Task prompt — The answer must consist of every line from the entries that holds the word "grey".

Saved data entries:
________________

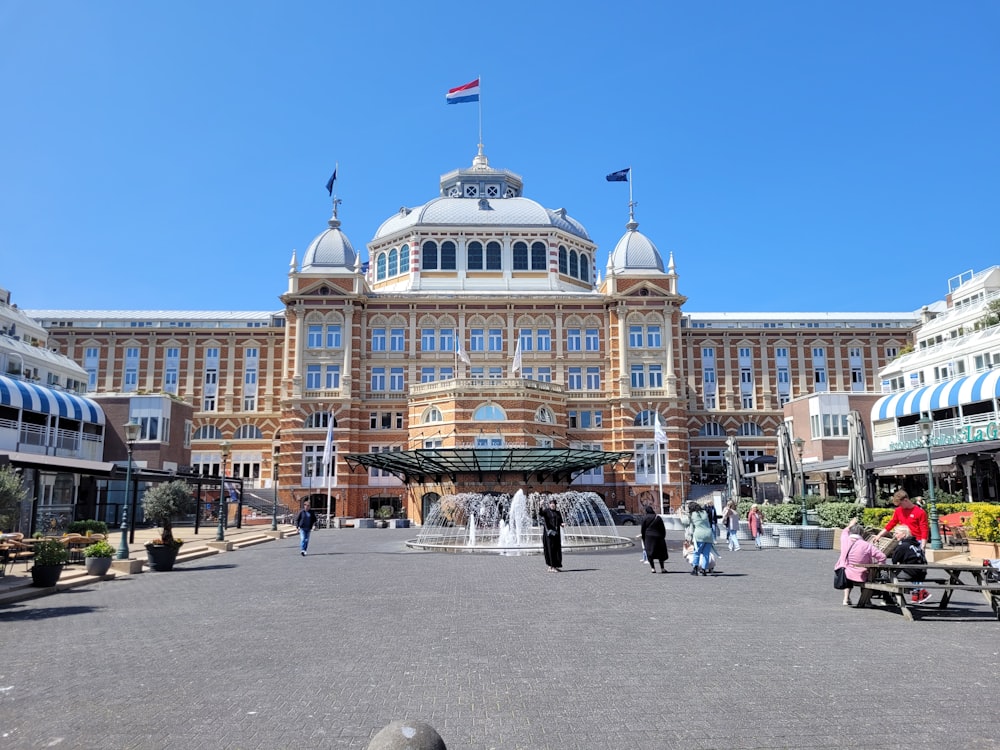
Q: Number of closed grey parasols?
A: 3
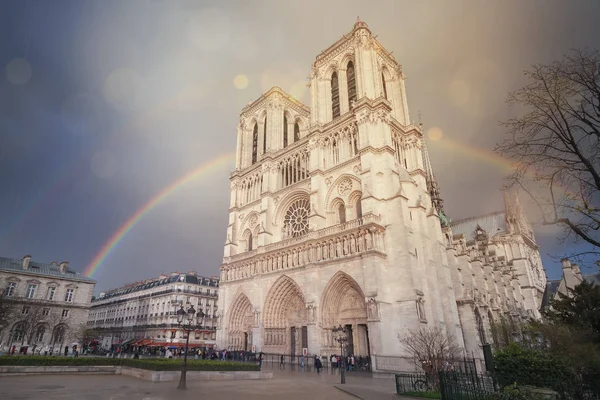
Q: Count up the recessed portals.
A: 3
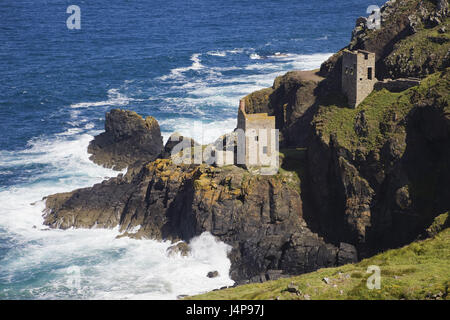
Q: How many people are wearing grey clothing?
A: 0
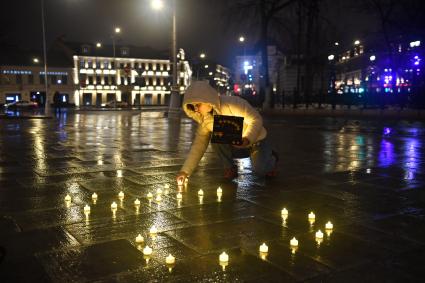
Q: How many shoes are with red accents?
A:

________________

Your response —
Q: Number of closed grey parasols?
Q: How many people are wearing grey clothing?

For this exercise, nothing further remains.